>>>
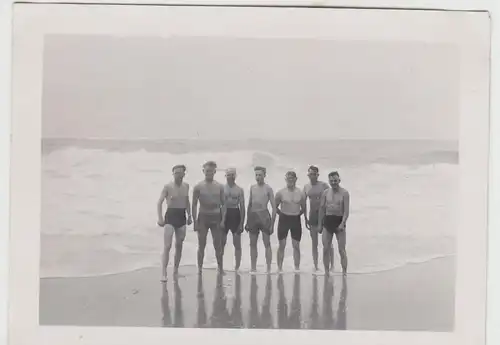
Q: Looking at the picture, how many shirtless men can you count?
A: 7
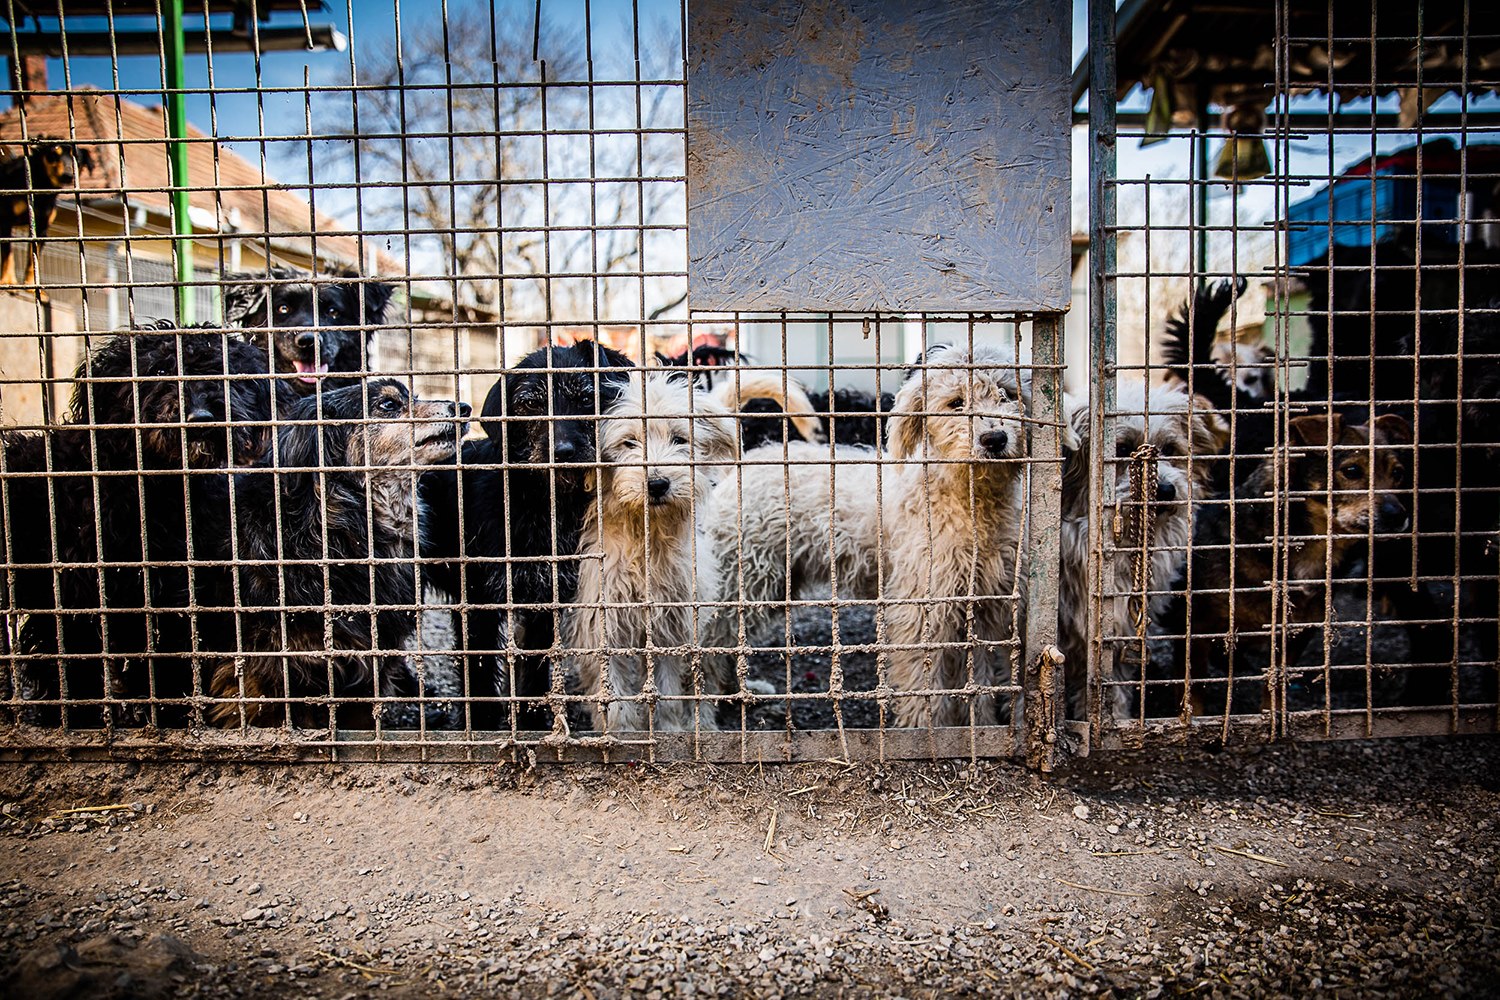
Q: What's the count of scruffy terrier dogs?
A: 3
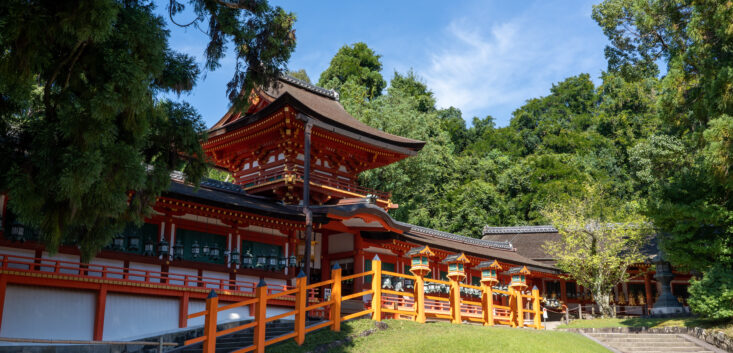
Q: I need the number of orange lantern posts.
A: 4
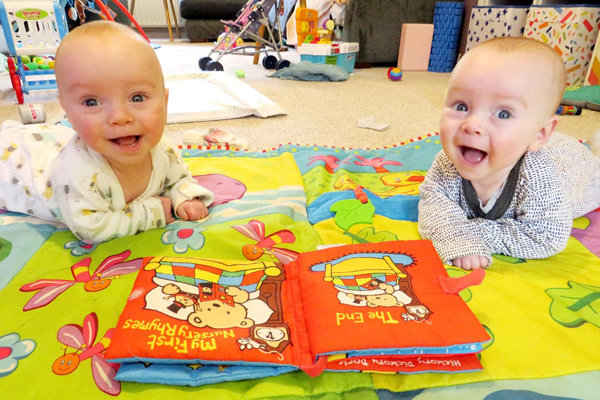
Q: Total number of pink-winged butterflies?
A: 3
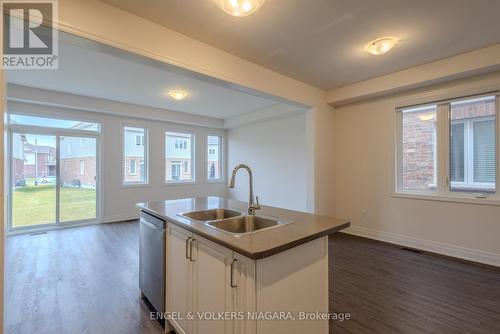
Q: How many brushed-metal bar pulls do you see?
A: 3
<<<
WHAT IS EXPECTED:
Print the complete listing exactly as it stands, without its pictures.

RESPONSE TO THIS TASK:
Q: Looking at the picture, how many shirtless men can you count?
A: 7
Q: What's the count of scruffy terrier dogs?
A: 3
Q: I need the number of orange lantern posts.
A: 4
Q: Total number of pink-winged butterflies?
A: 3
Q: How many brushed-metal bar pulls do you see?
A: 3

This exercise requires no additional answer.